O estudo do regulador revela ainda que 33 entidades gestoras optaram pela compostagem comunitária (245 equipamentos), enquanto 53 preferiram soluções domésticas (43.482 compostores em casa). Quanto à faturação, 20% usa o sistema “pay as you throw”, enquanto 67% optou pela indexação ao consumo de água. No segmento não doméstico são 77 as entidades gestoras que recolhem biorresíduos. O canal HORECA é o mais representativo (94%), seguido dos estabelecimentos de ensino (77%) e das IPSS (72%).

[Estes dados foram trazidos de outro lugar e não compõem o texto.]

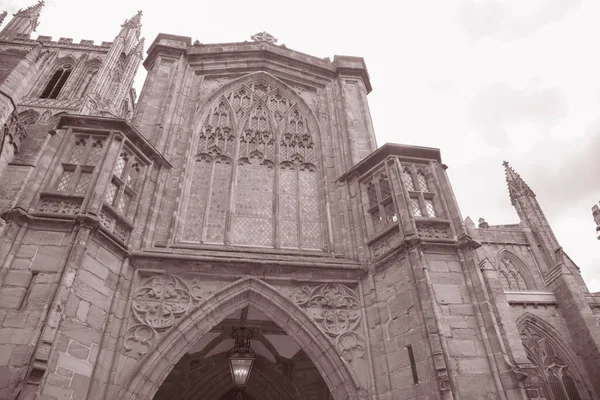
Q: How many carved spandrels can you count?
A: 2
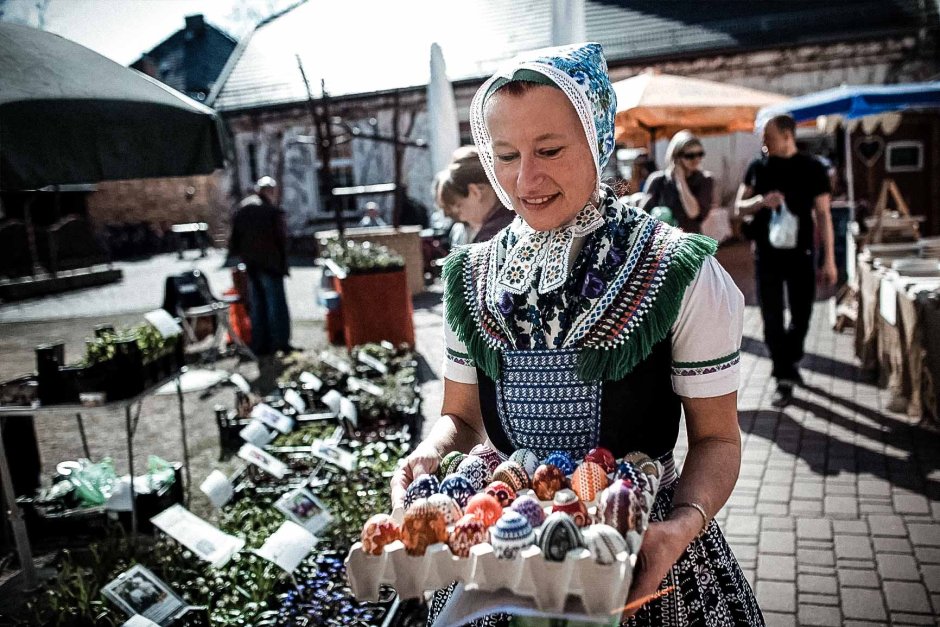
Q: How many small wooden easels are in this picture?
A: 1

Por outro lado, as 106 entidades gestoras que revelaram não ter ainda implementado a recolha de biorresíduos, apontam como impedimentos a falta de apoio financeiro (75%) e de recursos humanos (72%). A não adesão da população também é uma das principais dificuldades identificadas. O responsável da Zero diz que “os municípios ainda não estão a levar a sério” o tema, apontando, no entanto, bons exemplos a seguir: Ovar, Maia, São João da Madeira, Fornos de Algodres, entre outros concelhos.
Face aos resultados do inquérito, a ERSAR conclui que é “crucial estabelecer um processo contínuo de monitorização e avaliação”. E alerta que a recolha dos biorresíduos vai exigir “avultados investimentos” por parte dos municípios e pode fazer aumentar as tarifas para as famílias e empresas. A solução passa pelo uso das receitas provenientes da venda dos materiais (fertilizantes) e da energia (biogás) resultantes dos sistemas de tratamento de resíduos orgânicos.
A ERSAR recomenda também a criação de “estímulos financeiros”, com sistemas de faturação baseados nos resíduos produzidos e separados. Os incentivos devem ser descontos diretos nas tarifas dos serviços de gestão de resíduos, que continuam a ser pagas na conta da água: 7,96 euros, em média, numa fatura de 31,79 euros. “Os munícipes acham que já pagam muito pelos resíduos, mas a tendência é para que os tarifários venham a aumentar com os biorresíduos”, remata o ambientalista.